## DATA TO EXAMINE
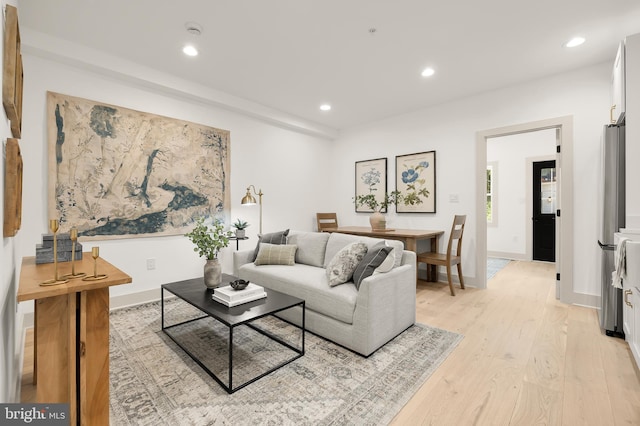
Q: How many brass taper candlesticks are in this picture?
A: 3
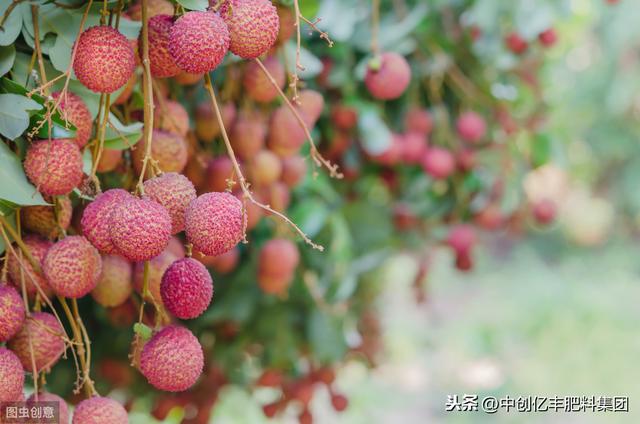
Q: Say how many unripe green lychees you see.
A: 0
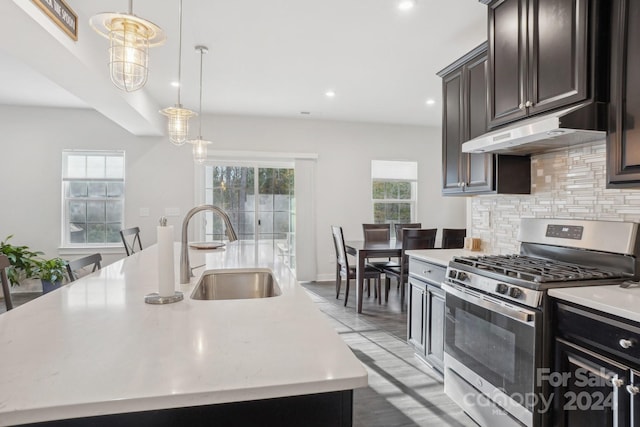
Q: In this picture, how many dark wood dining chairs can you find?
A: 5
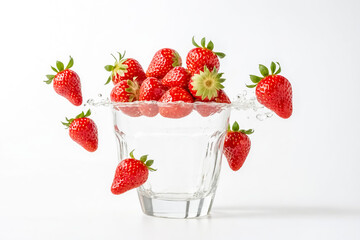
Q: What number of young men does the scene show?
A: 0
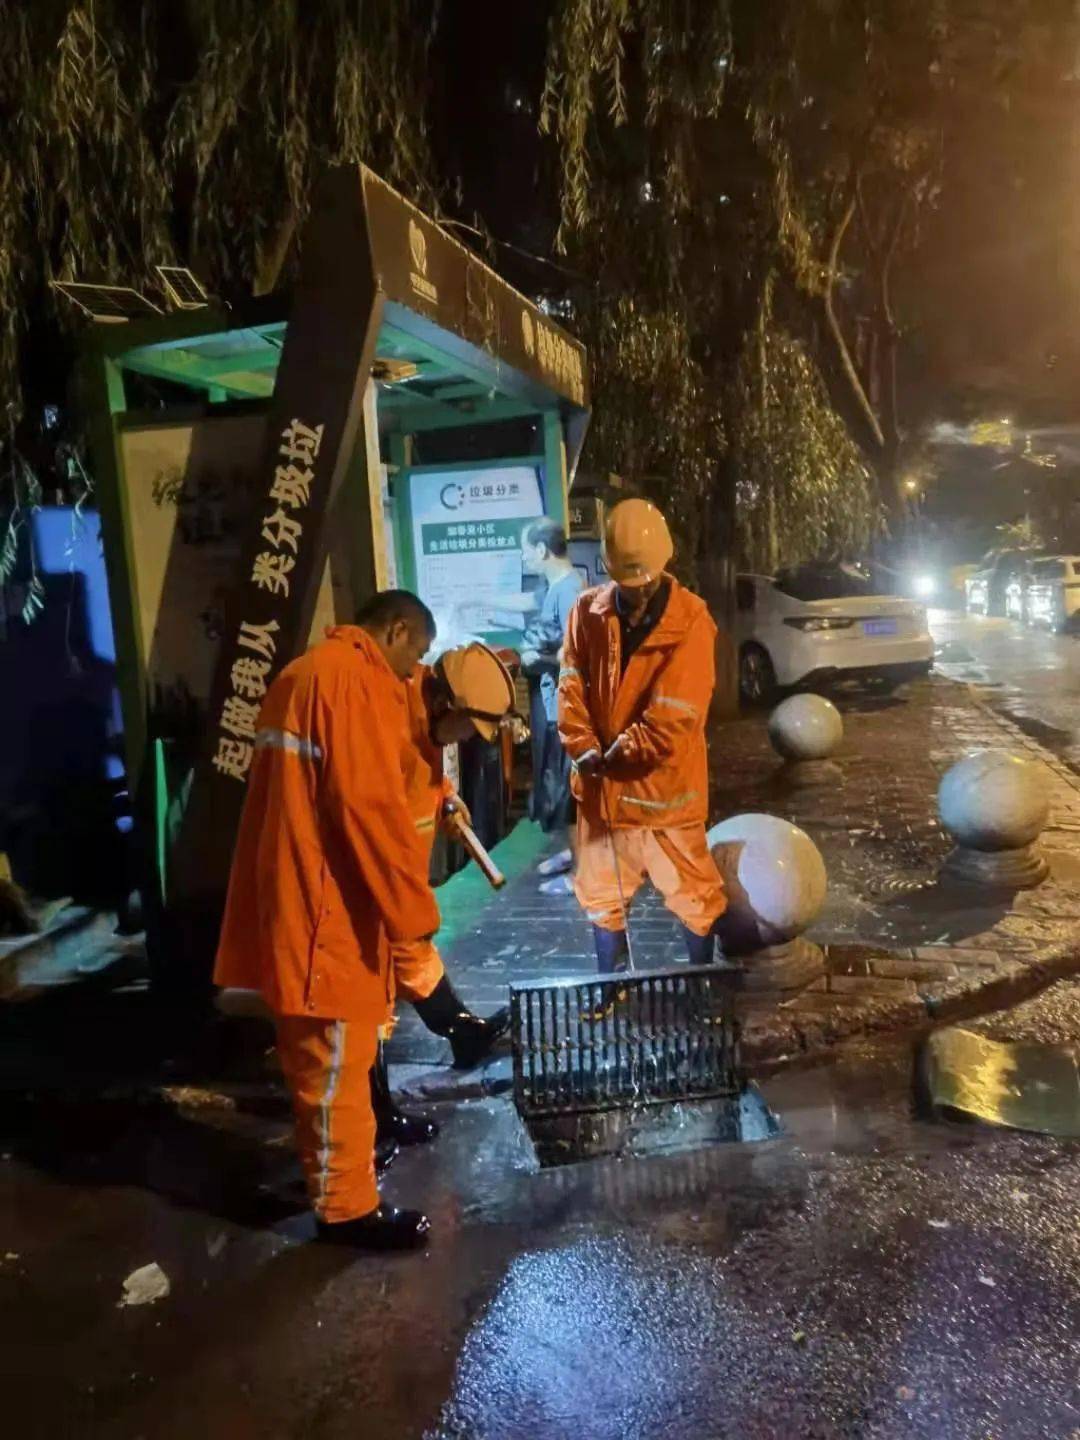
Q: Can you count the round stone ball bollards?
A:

## EXERCISE REQUIREMENTS
Which lines contain "picture"? Copy each of them from the listing.

## RESPONSE TO THIS TASK
Q: How many brass taper candlesticks are in this picture?
Q: In this picture, how many dark wood dining chairs can you find?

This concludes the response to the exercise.